But the foolish person is traditional. He is ready to follow the priest, ready to follow any stupid politician, ready to follow any order -- anybody with authority and he is ready to fall at his feet. Without intelligence there can be no happiness. Man can only be happy if he is intelligent, utterly intelligent. Meditation is a device to release your intelligence. The more meditative you become, the more intelligent you become. But remember, by intelligence I don't mean intellectuality. Intellectuality is part of stupidity.

Intelligence is a totally different phenomenon, it has nothing to do with the head. Intelligence is something that comes from your very center. It wells up in you, and with it many things start growing in you. You become happy, you become creative, you become rebellious, you become adventurous, you start loving insecurity, you start moving into the unknown. You start living dangerously, because that is the only way to live.

To be a sannyasin means to decide that "I will live my life intelligently," that "I will not be just an imitator," that "I will live within my own being, I will not be directed and commanded from without," that "I will risk all to be myself, but I will not be part of a mob psychology," that "I will walk alone," that "I will find my own path," that "I will make my own path in the world of truth." Just by walking into the unknown you create the path. The path is not already there; just by walking, you create it.

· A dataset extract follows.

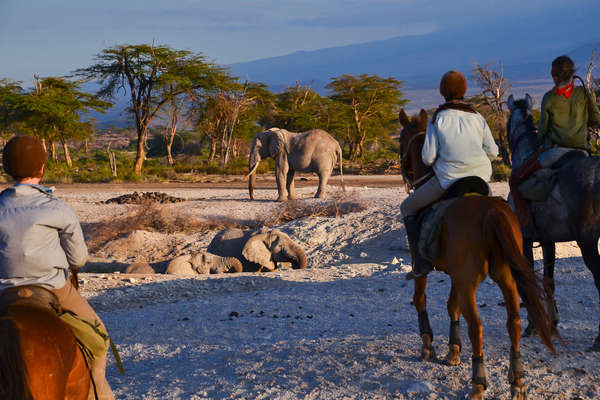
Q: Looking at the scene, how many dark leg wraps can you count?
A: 4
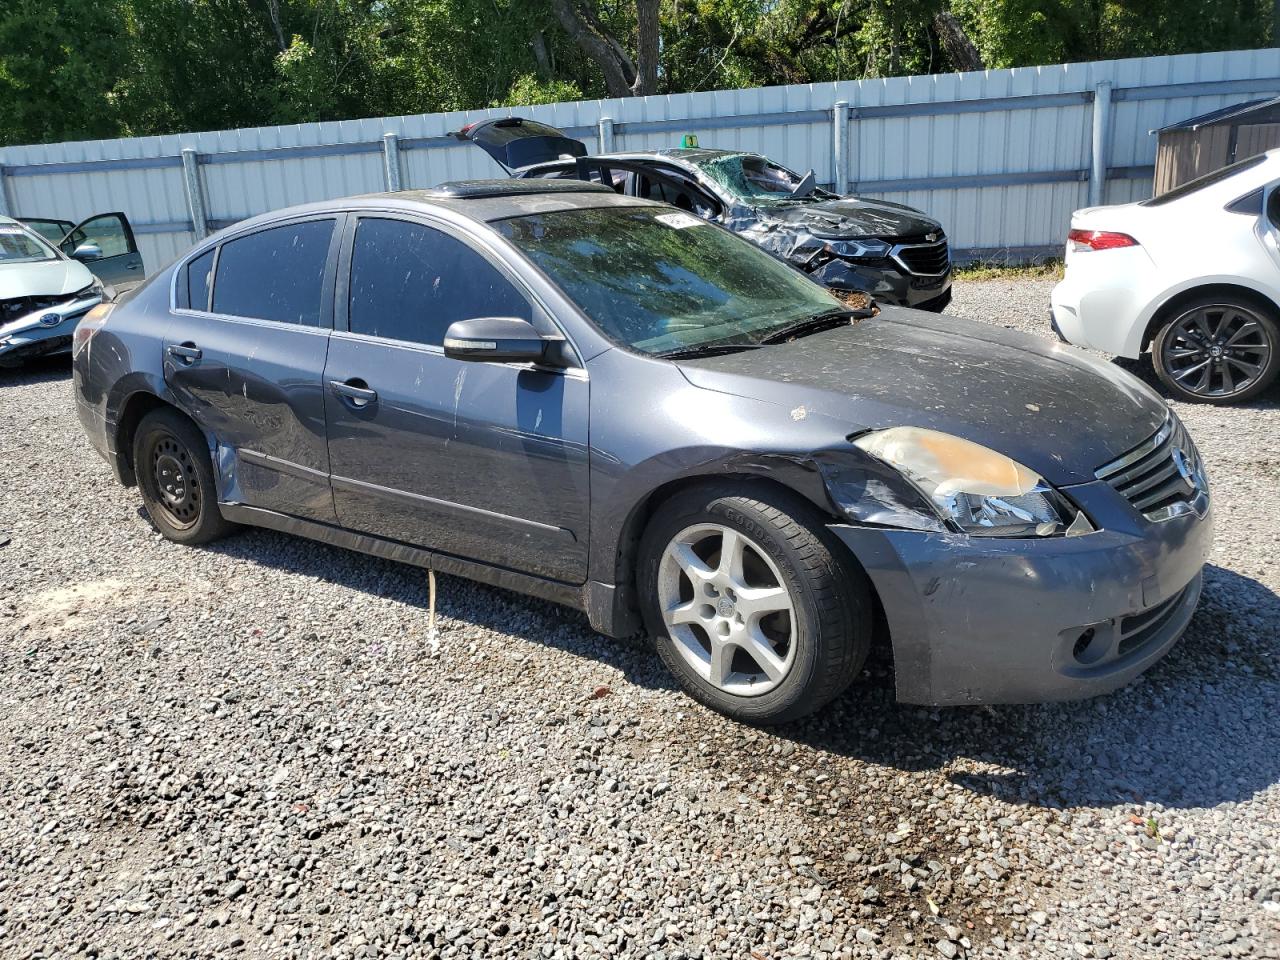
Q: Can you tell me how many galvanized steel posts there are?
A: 6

For stupid people there are superhighways where crowds move. And for centuries and centuries they have been moving -- and going nowhere, going in circles. Then you have the comfort that you are with many people, you are not alone. Intelligence gives you the courage to be alone, and intelligence gives you the vision to be creative. A great urge, a great hunger arises to be creative. And only then, as a consequence, you can be happy, you can be blissful.

Source - Osho Book "The Book of Wisdom"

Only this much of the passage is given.